Where the line containing "Q: What number" appears in the records below, begin there and write out each line exactly until the last one, and nothing more.

Counting comprehension data:
|---|

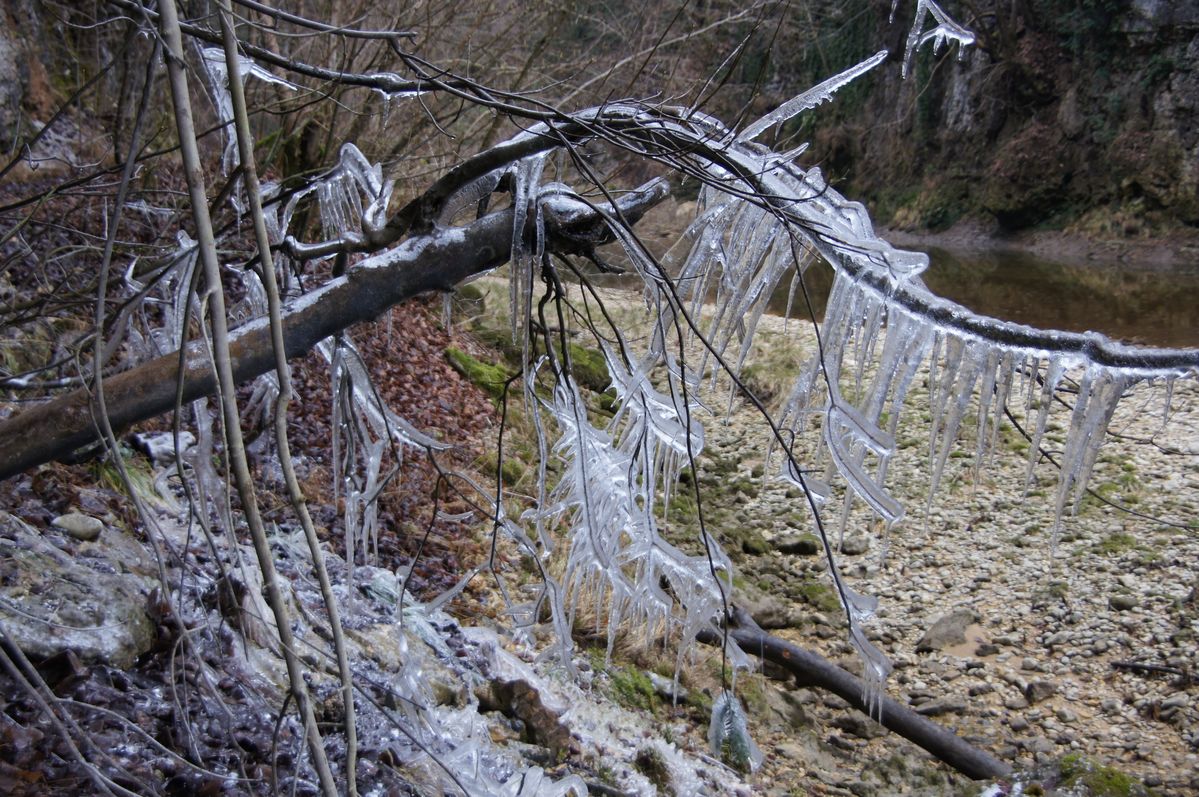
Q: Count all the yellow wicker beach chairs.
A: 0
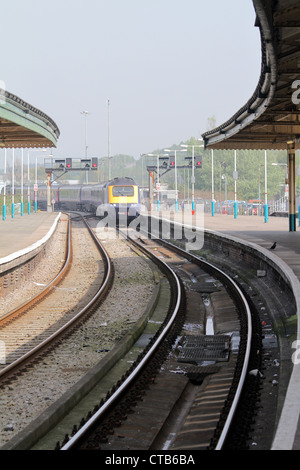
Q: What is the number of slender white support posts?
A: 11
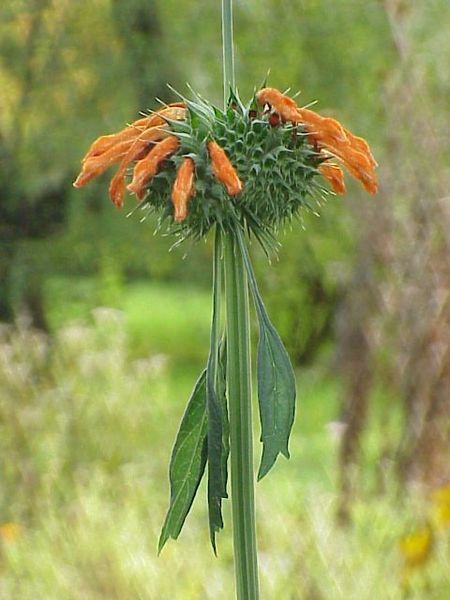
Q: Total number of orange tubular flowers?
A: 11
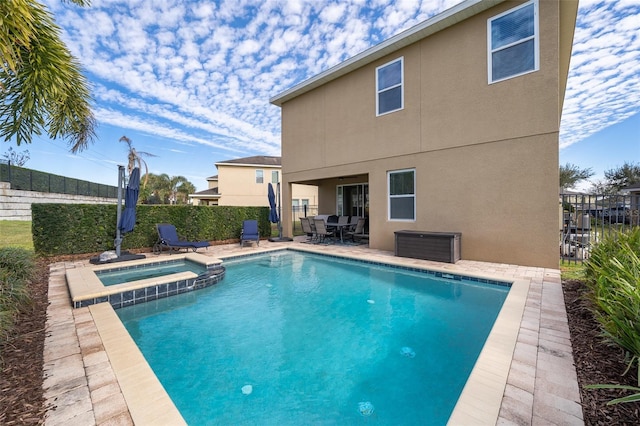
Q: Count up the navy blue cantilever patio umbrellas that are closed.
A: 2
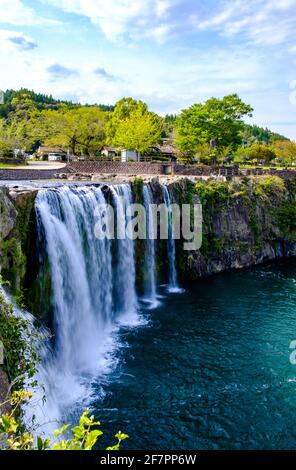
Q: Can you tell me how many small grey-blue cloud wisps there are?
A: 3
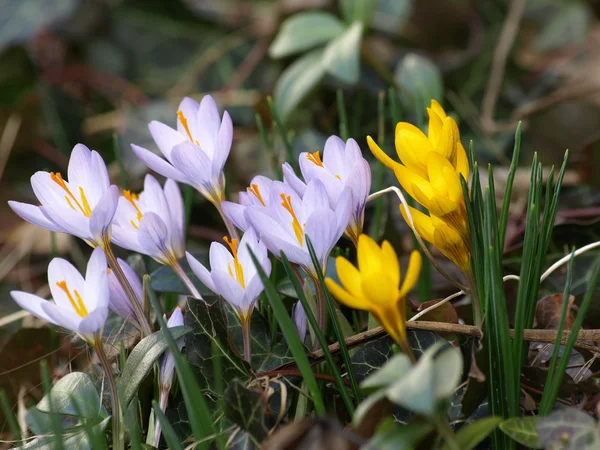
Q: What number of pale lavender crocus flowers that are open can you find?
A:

|---|

(Result of this exercise)
Q: What number of pale lavender crocus flowers that are open can you find?
A:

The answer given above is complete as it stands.